On Sun, Dec 06, 2020, Paolo Bonzini wrote:
> On 03/12/20 01:34, Sean Christopherson wrote:
> > On Tue, Dec 01, 2020, Ashish Kalra wrote:
> > > From: Brijesh Singh <brijesh.si...@amd.com>
> > > 
> > > KVM hypercall framework relies on alternative framework to patch the
> > > VMCALL -> VMMCALL on AMD platform. If a hypercall is made before
> > > apply_alternative() is called then it defaults to VMCALL. The approach
> > > works fine on non SEV guest. A VMCALL would causes #UD, and hypervisor
> > > will be able to decode the instruction and do the right things.

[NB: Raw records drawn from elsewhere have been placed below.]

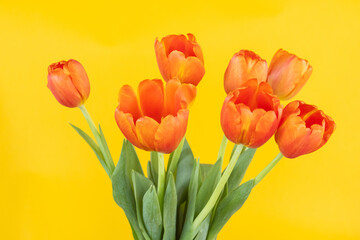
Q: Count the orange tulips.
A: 7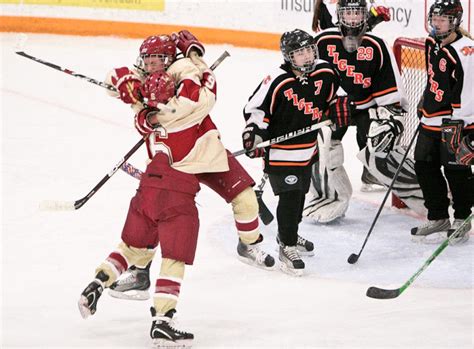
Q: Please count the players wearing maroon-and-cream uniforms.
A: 2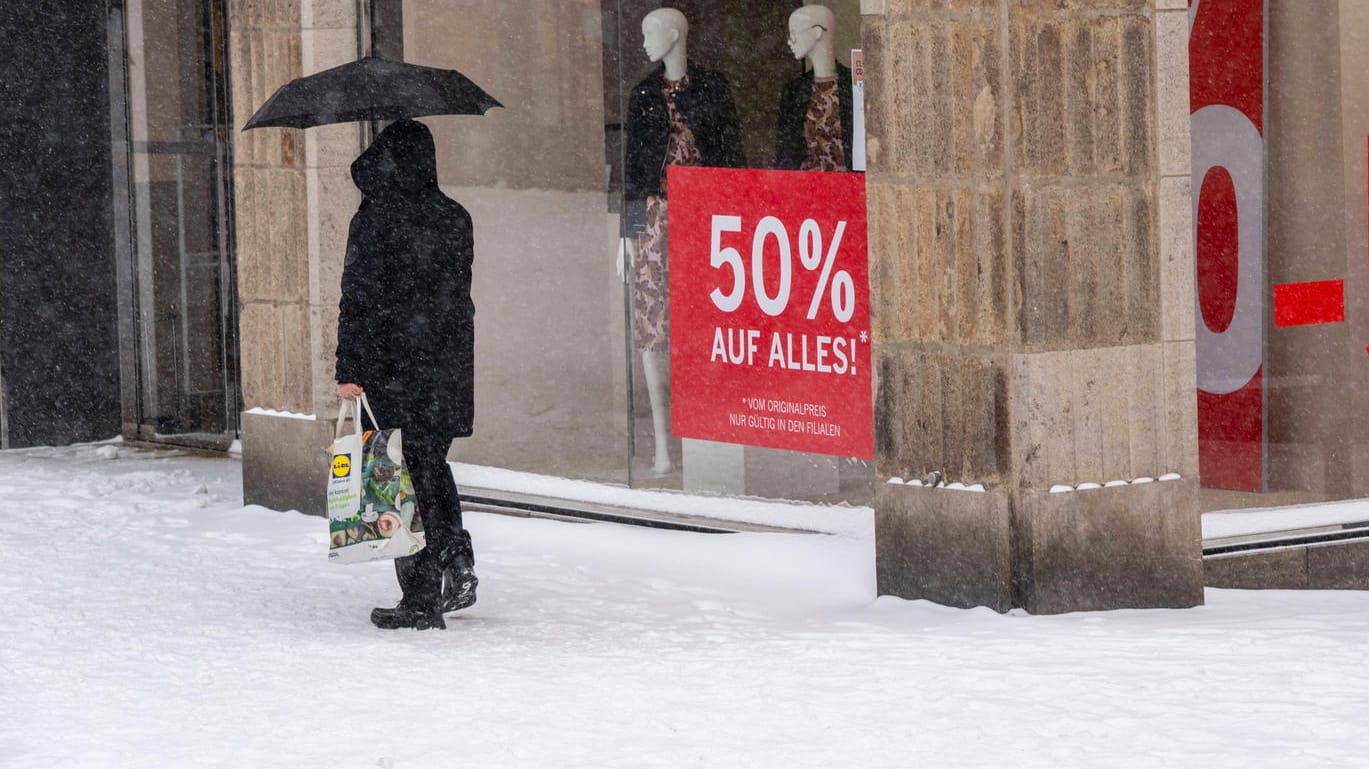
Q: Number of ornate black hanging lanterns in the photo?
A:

But
> > > when SEV is active, guest memory is encrypted with guest key and
> > > hypervisor will not be able to decode the instruction bytes.
> > > 
> > > Add SEV specific hypercall3, it unconditionally uses VMMCALL. The 
> > > hypercall
> > > will be used by the SEV guest to notify encrypted pages to the hypervisor.
> > 
> > What if we invert KVM_HYPERCALL and X86_FEATURE_VMMCALL to default to 
> > VMMCALL
> > and opt into VMCALL?  It's a synthetic feature flag either way, and I don't
> > think there are any existing KVM hypercalls that happen before alternatives 
> > are
> > patched, i.e. it'll be a nop for sane kernel builds.
> > 
> > I'm also skeptical that a KVM specific hypercall is the right approach for 
> > the
> > encryption behavior, but I'll take that up in the patches later in the 
> > series.
> 
> Do you think that it's the guest that should "donate" memory for the bitmap
> instead?

No.  Two things I'd like to explore:

  1. Making the hypercall to announce/request private vs. shared common across
     hypervisors (KVM, Hyper-V, VMware, etc...) and technologies (SEV-* and 
TDX).
     I'm concerned that we'll end up with multiple hypercalls that do more or
     less the same thing, e.g. KVM+SEV, Hyper-V+SEV, TDX, etc...  Maybe it's a
     pipe dream, but I'd like to at least explore options before shoving in KVM-
     only hypercalls.

  2. Tracking shared memory via a list of ranges instead of a using bitmap to
     track all of guest memory.  For most use cases, the vast majority of guest
     memory will be private, most ranges will be 2mb+, and conversions between
     private and shared will be uncommon events, i.e. the overhead to walk and
     split/merge list entries is hopefully not a big concern.  I suspect a list
     would consume far less memory, hopefully without impacting performance.